Richard Boone was born March 29, 1927, in Louisville, Kentucky. The city was racially segregated, and he often accompanied his father, a doctor, in many house calls during the Great Depression. This taught Boone from a young age about social injustice and poverty.

Boone entered the University of Chicago at 16, before he had even finished high school, to study criminology. However, his education was interrupted by the onset of the World War II. Boone served in the United States Navy in the Pacific, and returned to the University of Chicago after the end of the war to complete his education. He received a bachelor's degree in philosophy 1948 and a master's in 1959. While at the University of Chicago, Boone also met several people who would influence and work with him, including: Robert Hutchins, the president of the University, Saul Alinsky, a community organizer who advised Boone on including the poor in planning the social programs designed to help them, and Robert F. Kennedy, who would share many of Boone's opinions on social advancement and later create the Office of Economic Opportunity with him as a member.

== Professional life==

=== Early work in government offices (until 1965)===

After College, Boone first worked in the Cook County Sheriff's Office where he worked to prevent juvenile delinquency.

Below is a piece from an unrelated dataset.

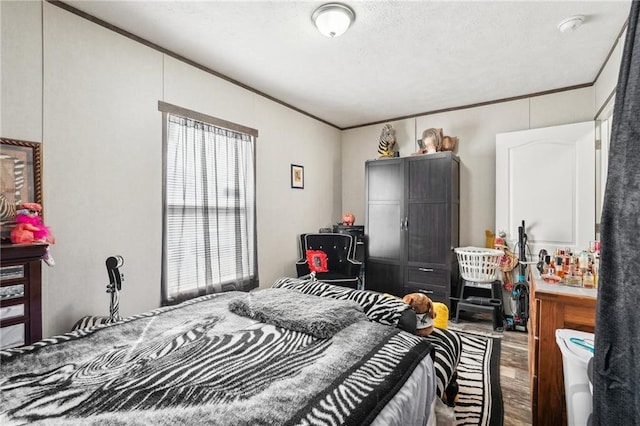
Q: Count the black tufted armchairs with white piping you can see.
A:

His efforts caught the attention of Attorney General Robert F. Kennedy, who brought him to the Department of Justice. At the department, Boone continued working with the youth by starting the Appalachian Volunteers, a college service corps that focused on the issues of the poor. In Lyndon B. Johnson's Great Society, he would work with director Sargent Shriver in the War on Poverty. He believed in a concept he referred to as "maximum feasible participation of the poor", which encouraged poor people to organize and carry out many of the programs aimed at helping them. Thus, he pioneered a grassroots approach to helping the poor rather than the more common top-down methods used by the bureaucracy at the time. He used an approach termed the "three legged stool", in which control over funds and activities was split among the public sector, private nonprofit sector, and representatives of the areas to be served rather than just from the government and bureaucracy itself. In the Office, he also started numerous programs aimed at helping the poor such as Headstart and Upward Bound.

=== 1965 onward: work in the private sector ===

In 1965, Boone stopped working directly in the government and instead chose to fight against poverty from the private sector. Boone believed that communities in poverty struggled not only from poor economic conditions, but also from a lack of organization and knowledge of how to get what they need from the bureaucracy. He believed that the community has to unite in order to receive what they need from social workers, who he looked down upon. Thus, he started a private organization called the Citizens' Crusade Against Poverty, which was meant to monitor anti-poverty programs from the outside. This organization's work later to the expansion of the Food Stamp Program (the program is now called the Supplemental Nutrition Assistance Program). Boone also did major work in organizing the Citizen's Board of Inquiry into Hunger and Malnutrition in the United States, which served to report of numerous nutrition problems that had long been ignored. Furthermore, when the federal government attempted to cut funding for Mississippi's Headstart program because it helped blacks to participate in poverty programs, he countered with a campaign of his own.

Boone's focus on American poverty led to the Federal Bureau of Investigation under J. Edgar Hoover investigating him for being un-American, but media attention eventually forced the case closed.

In 1968, Boone continued his work with young Americans by organizing the Youth Project while he was the vice-president of the Center for Community Change. This was the first national program that focused on furthering youth development programs in local communities.

In 1970, Boone became the director of Robert F. Kennedy Memorial Foundation. He tried to find relatively young people and work on civil rights and liberties. In 1977 he moved to New York to become the Director of the Field Foundation, which offered grants and assistance to non-profit organizations promoting civil rights. Boone launched initiatives like US Resettlement of IndoChina refugees, advanced voter registration among poor, and in 1981 became a major funder of the Center on Budget and Policy Priorities, a Washington, D.C.–based think tank that pursues fiscal policies and improvements in social programs to protect and better serve low-income Americans. Boone stayed the director of the Foundation until it shut down in 1989.

== Personal life==

Richard W. Boone is survived by his wife Chloris Robinson Boone of Santa Barbara. He has a daughter named Laurel Boone and four sons named: Steven, Wade, Brent, and Jed Boone. He also has six grandchildren.